Luther had already several times come into contact with Joachim II. The Elector’s mother was friendly with him and came frequently to Wittenberg. Concerning her foes Luther once wrote to Jonas: “May the Lord Jesus give me insight and eloquence against the darts of Satan.”[191] In his letter of congratulation to the Elector on his apostasy he hints more plainly at the opponents to whom he had referred darkly in his letter to Ludicke: “I am less concerned about the subtlety of the serpents than about the growl of the lion, which perchance, coming from those in high places, may disquiet your Electoral Highness.”[192]

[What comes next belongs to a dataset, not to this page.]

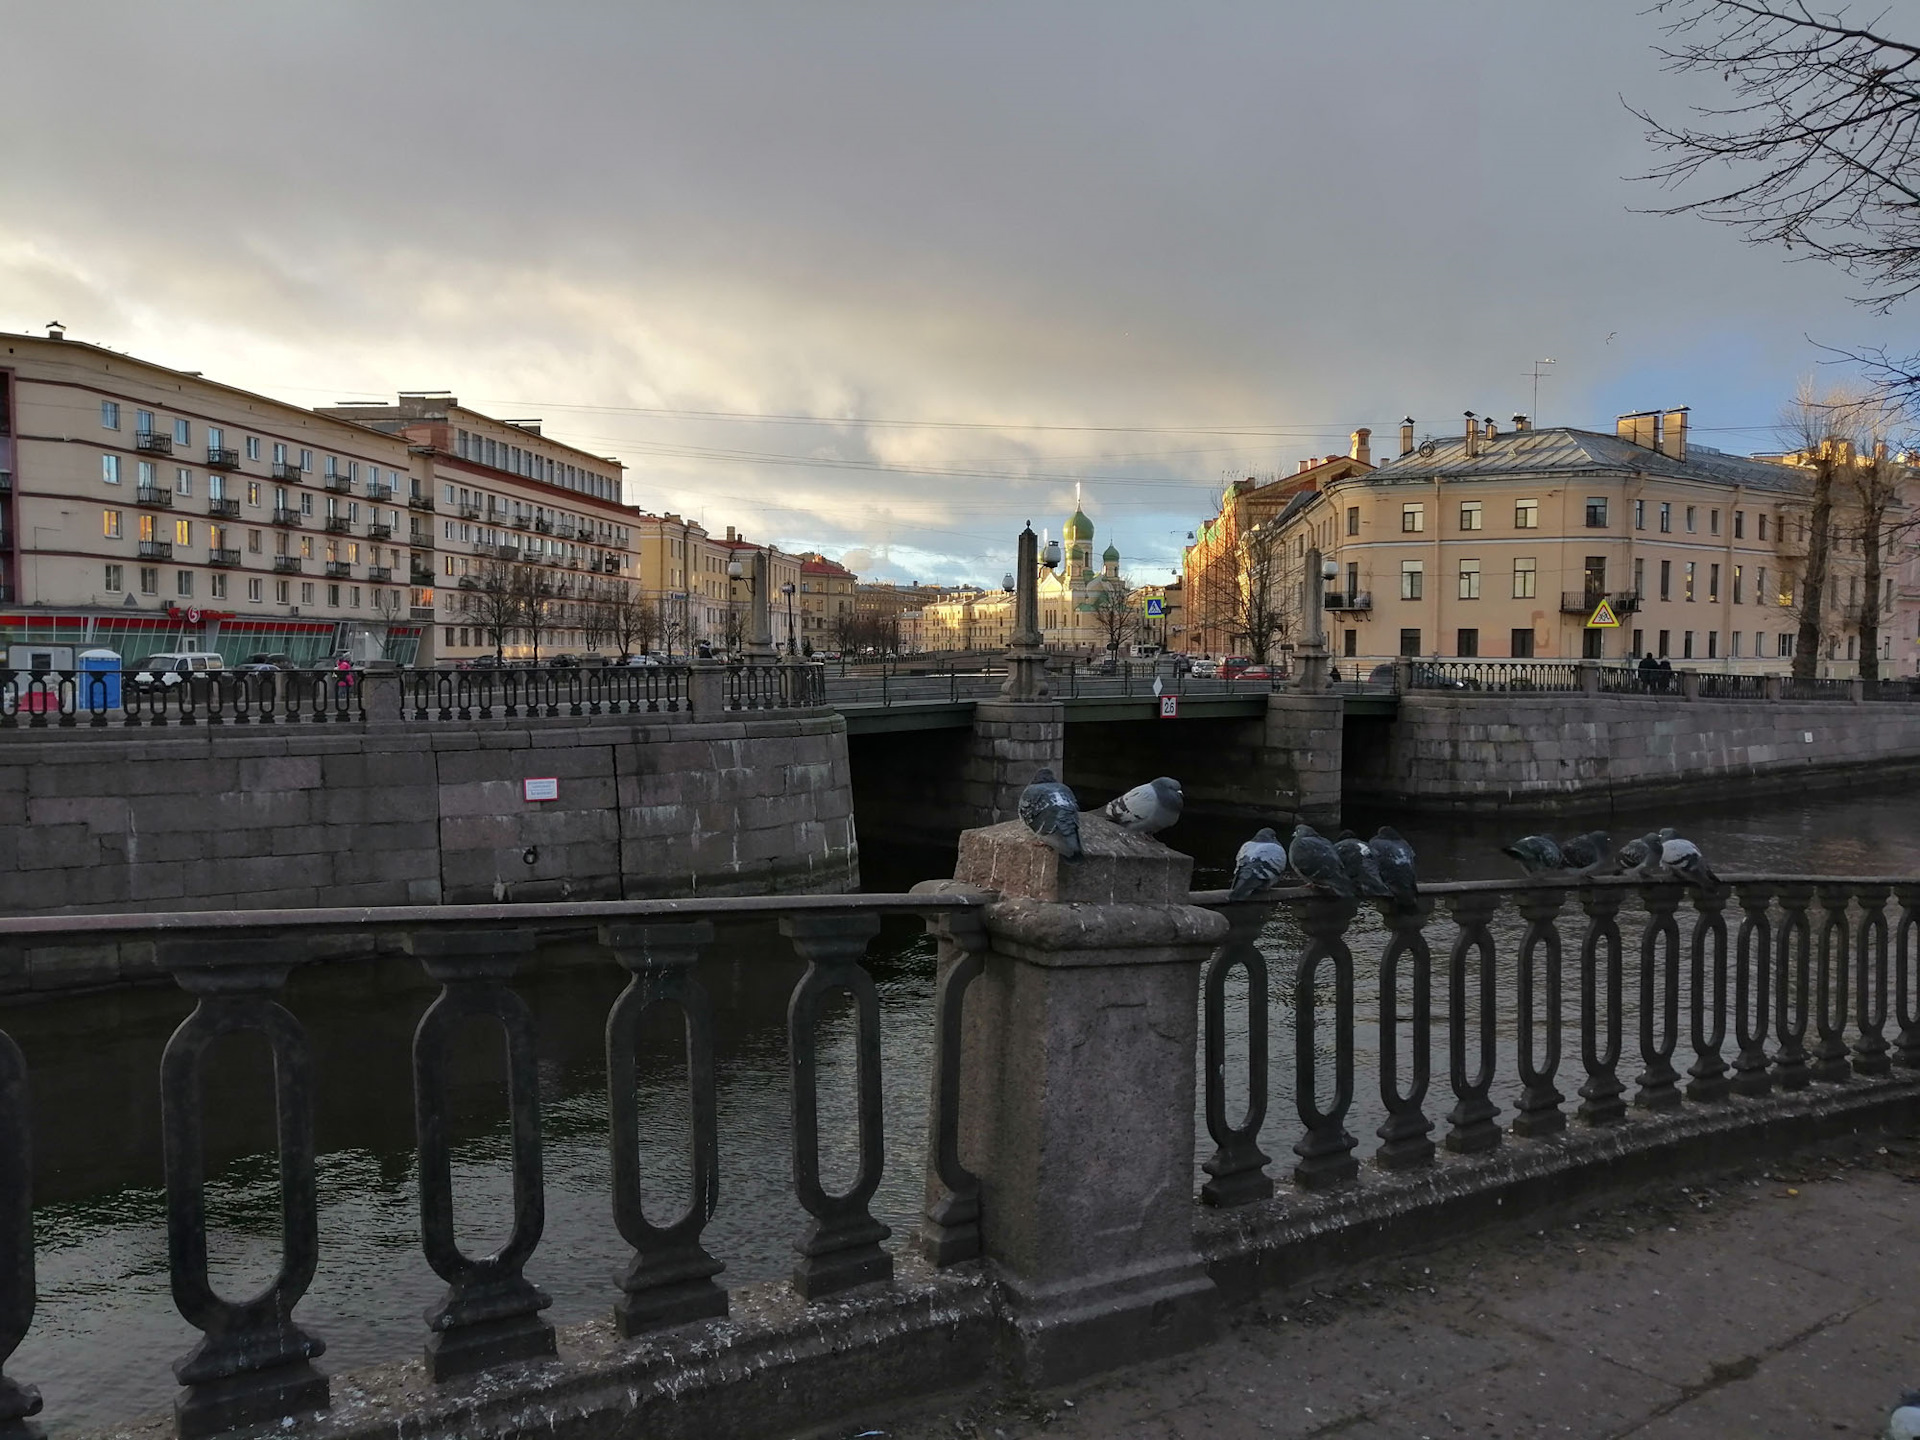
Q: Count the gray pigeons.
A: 10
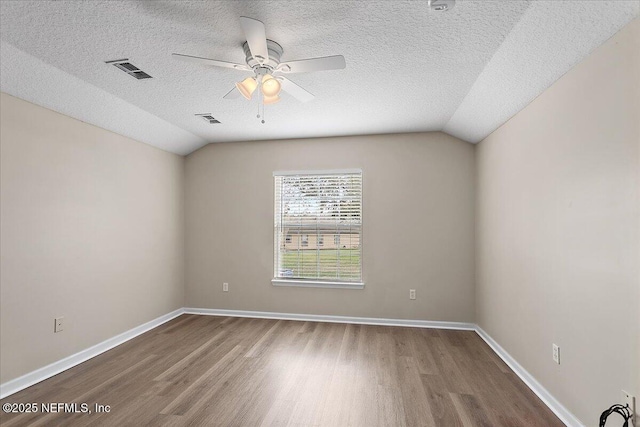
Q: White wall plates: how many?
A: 5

When the religious war of Schmalkalden at last broke out, the foes of Wittenberg recalled Luther’s biblical admonitions in 1530 against the use of arms in the cause of the Gospel, which Cochlæus had already collected and published. These they caused to be several times reprinted (1546), with the object of showing the injustice of the protesters’ attitude by the very words of the Reformer, who had died just before. The Wittenberg theologians replied (1547), but their answer only added to the tangle of the network of evasions. As a counter-blast they printed Luther’s later memoranda, or “Conclusions,” in favour of the use of force, adding prefaces by Melanchthon and Bugenhagen; where the prefaces come to deal with the awkward statement made by Luther in 1530, the writers have recourse to the device of questioning its authenticity; this Melanchthon does merely incidentally, Bugenhagen of set purpose.[193] According to Bugenhagen, who, as a matter of fact, had himself assisted in drawing up the statement, it deserved to be relegated to the domain of fiction; Luther’s enemies, he says, had fabricated the document in order to injure the Evangel. He even asserted that he could quote Luther’s own assurances in this matter; according to Caspar Cruciger, Luther had declared in his presence that the memorandum of 1530 had not “emanated” from him, though “carried the rounds by his enemies.” Bugenhagen was unable to understand, so he says, how his own name came to be there, and repeatedly he speaks of the document as the “alleged” letter. He also tells us that he had repudiated it as early as 1531, immediately after its publication by Cochlæus; if this be true, then it is difficult to explain away his denial as due to mere forgetfulness. His statements are altogether at variance with what we are told by the physician, Matth. Ratzeberger, Luther’s friend, who was always opposed to the war, and who, in his tract of 1552, “A Warning against Unrighteous Ways,” etc., blames Bugenhagen for his repudiation of Luther’s authority.[194] From the above it is evident that we have no right to praise Bugenhagen, as has been done in modern days, “for the fire with which he was wont to advocate the truth.” Regarding Melanchthon’s love of truth we shall have more to say later.
On looking back over the various statements made by Luther concerning armed resistance, we cannot fail to be struck by their diversity; the testimony they afford is the reverse of favourable to their author’s consistency and honesty.